** MATERIAL PROVIDED **
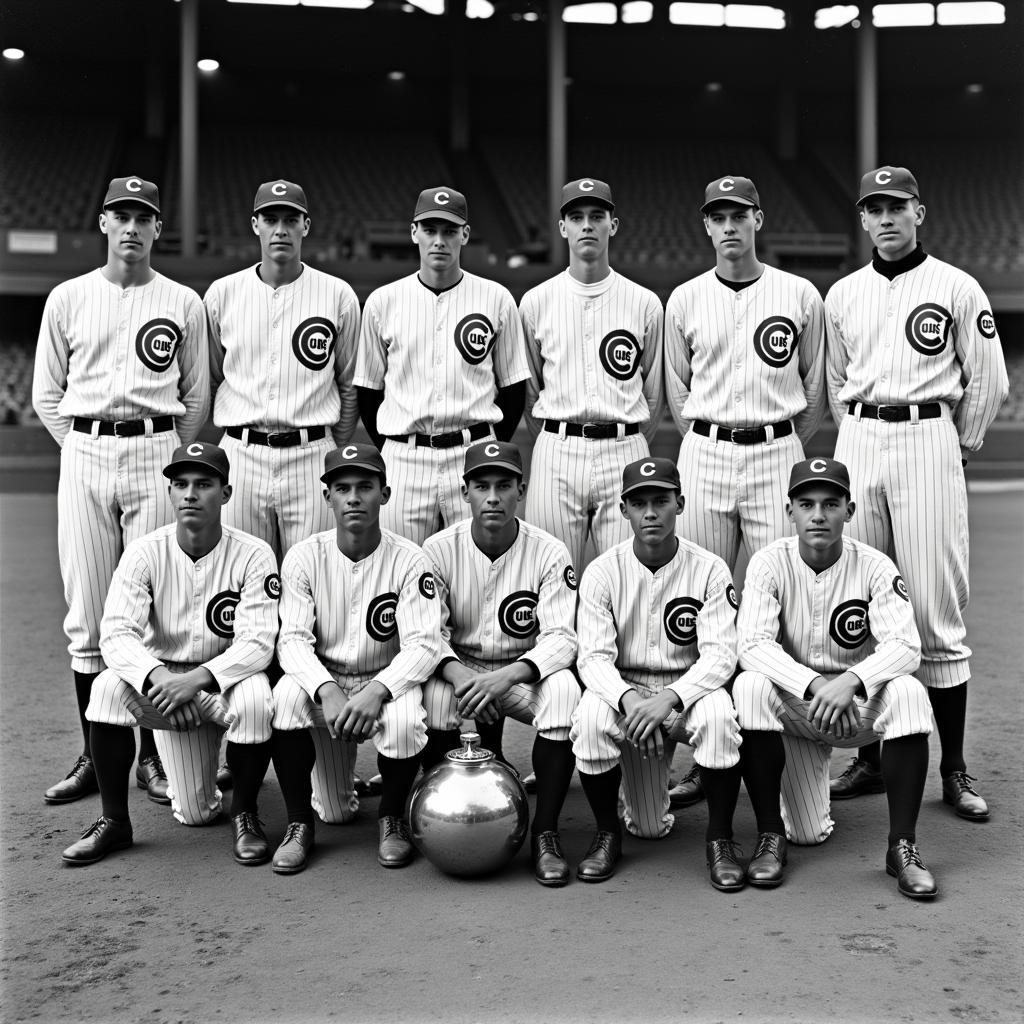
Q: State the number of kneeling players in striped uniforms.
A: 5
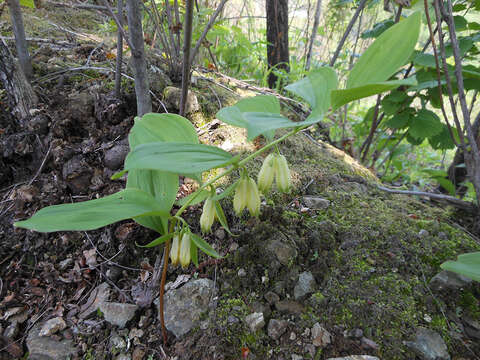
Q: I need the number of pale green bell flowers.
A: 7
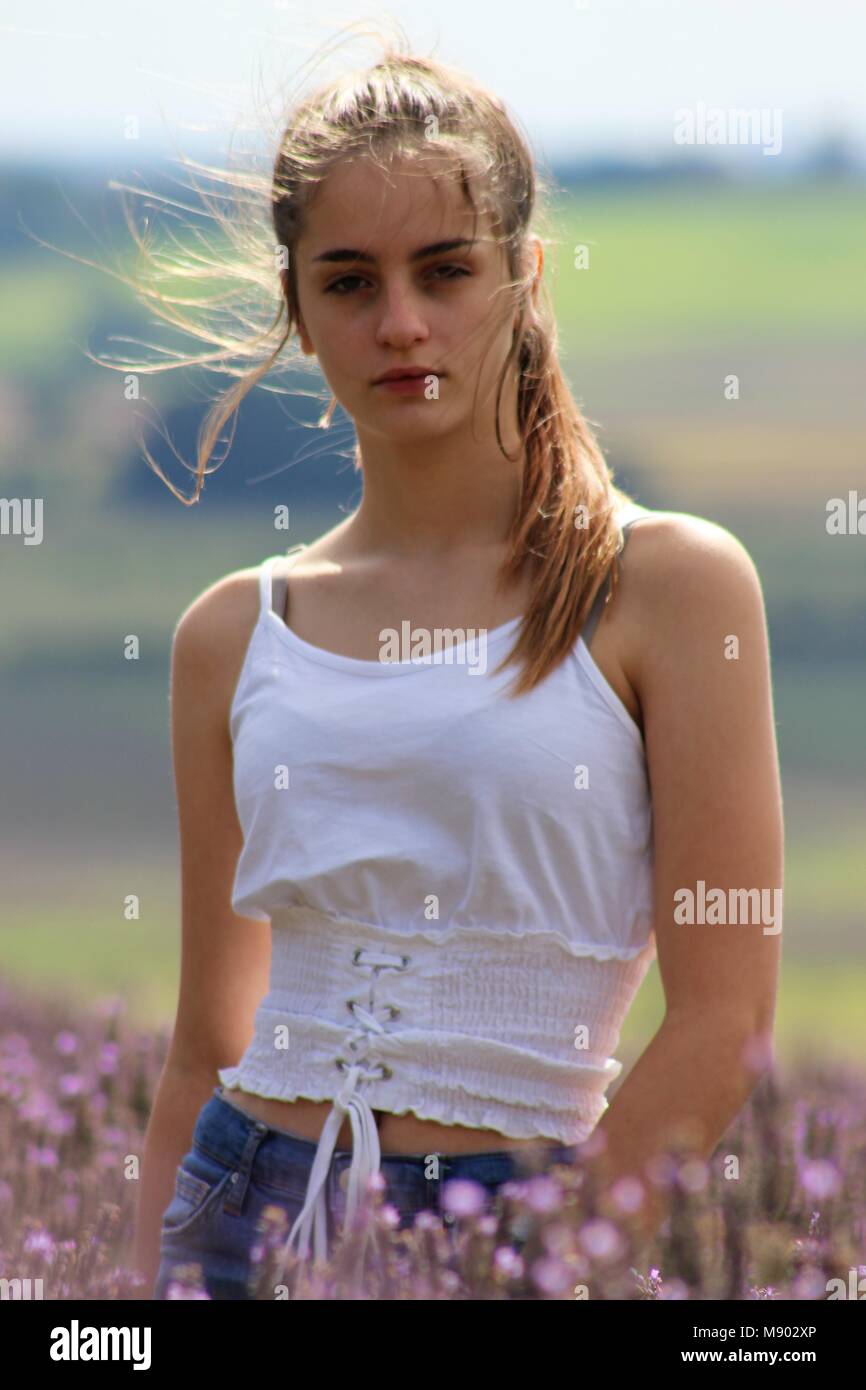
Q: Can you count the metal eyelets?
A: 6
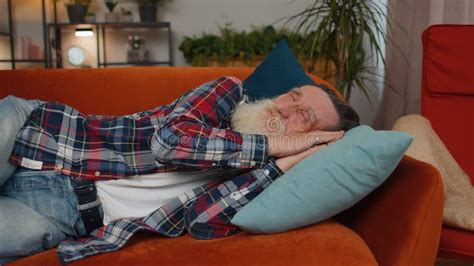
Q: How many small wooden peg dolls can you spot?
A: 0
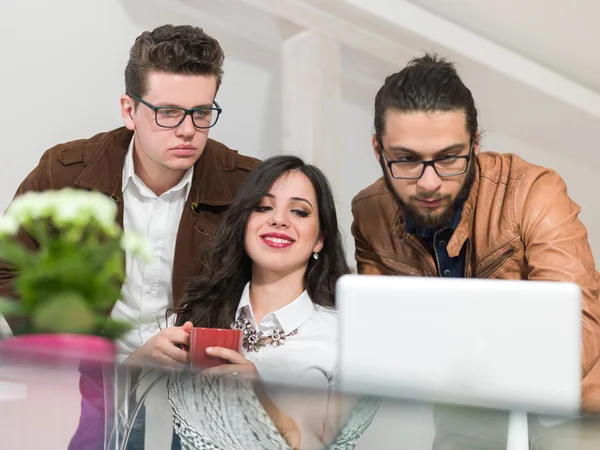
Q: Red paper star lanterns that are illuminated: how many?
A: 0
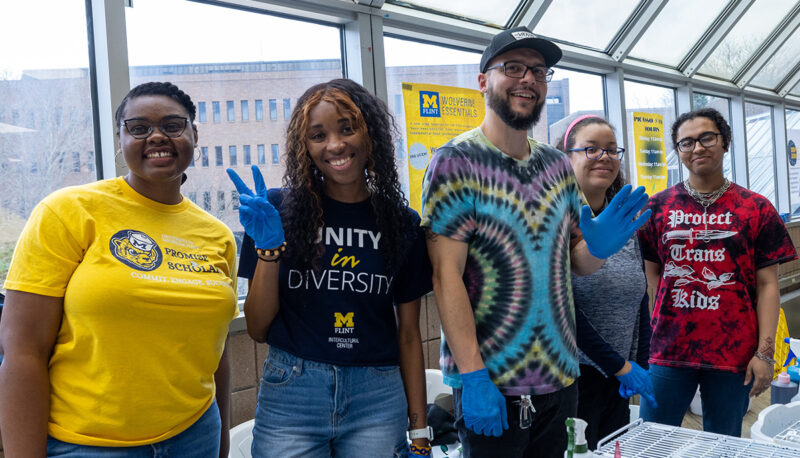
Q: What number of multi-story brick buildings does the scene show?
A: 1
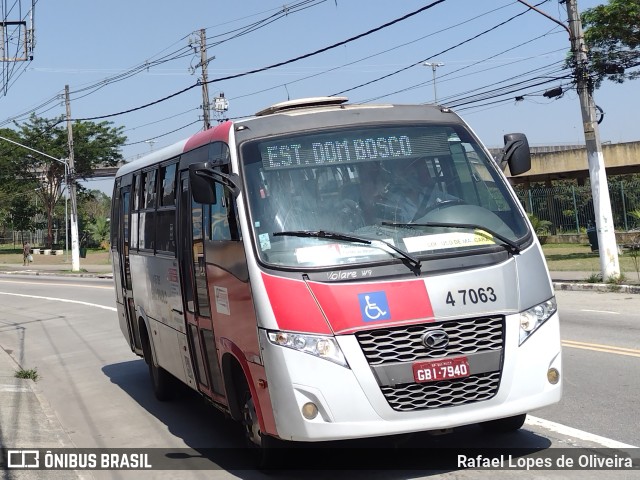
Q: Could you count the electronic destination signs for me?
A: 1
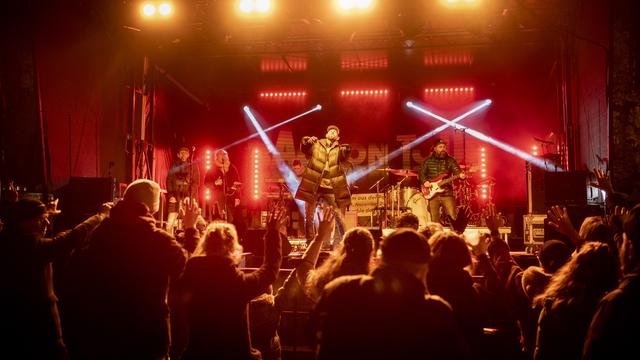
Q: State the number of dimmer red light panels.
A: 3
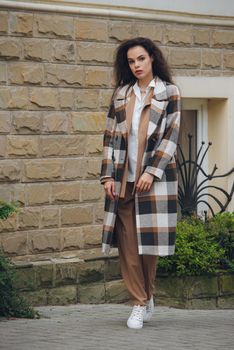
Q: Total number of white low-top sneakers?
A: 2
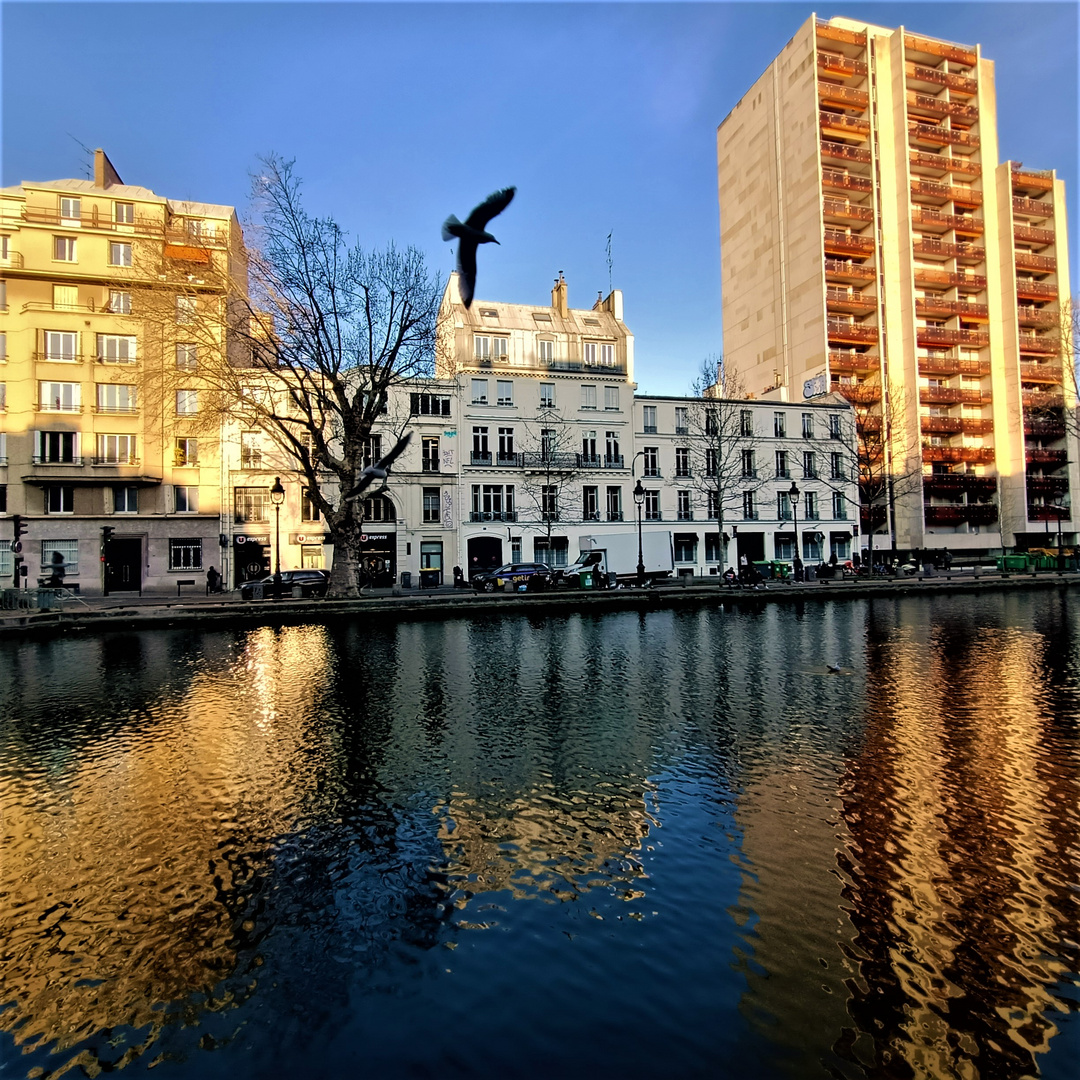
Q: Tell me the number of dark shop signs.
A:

** TASK INSTRUCTIONS **
Report every line of the preceding listing where the string "many" occurs.

** TASK SOLUTION **
Q: How many small wooden peg dolls can you spot?
Q: Red paper star lanterns that are illuminated: how many?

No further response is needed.